Once more, the precise SQL could differ a bit, however you get the purpose. This all must be accomplished to have the ability to fetch set off generated values. At present, jOOQ’s runtime isn’t conscious of tables having triggers, though which may change sooner or later with #13912.

Be aware that not like RETURNING, this syntax additionally works with MERGE

Utilizing JDBC to fetch generated keys (Oracle, HSQLDB)

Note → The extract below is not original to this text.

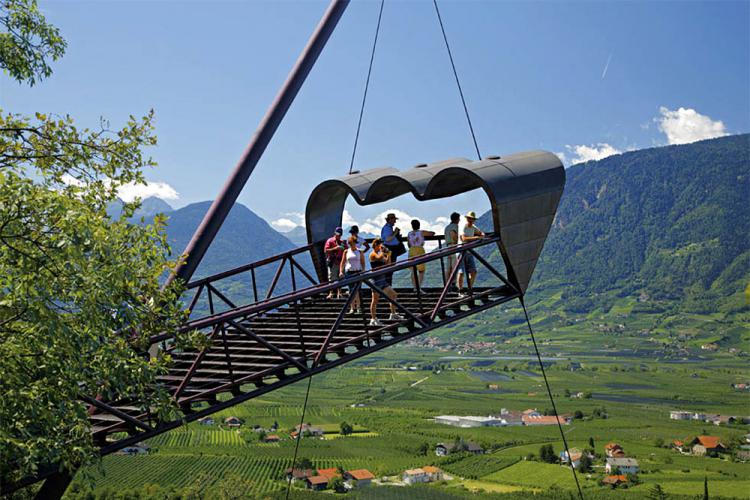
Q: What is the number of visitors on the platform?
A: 8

As talked about above for Oracle, we will additionally use JDBC to fetch generated keys. In precept, that is the way it works:

strive (PreparedStatement s = c.prepareStatement(
    "INSERT INTO actor (first_name, last_name) VALUES (?, ?)", 
    new String[] { "ID", "LAST_UPDATE" }
)) {
    s.setString(1, firstName);
    s.setString(2, lastName);
    s.executeUpdate();

    strive (ResultSet rs = s.getGeneratedKeys()) {
        whereas (rs.subsequent()) {
            System.out.println("ID = " + rs.getInt(1));
            System.out.println("LAST_UPDATE = " + rs.getTimestamp(2));
        }
    }
}

Sadly, other than HSQLDB and Oracle, virtually no JDBC driver implements this!

Utilizing JDBC to fetch generated keys (others)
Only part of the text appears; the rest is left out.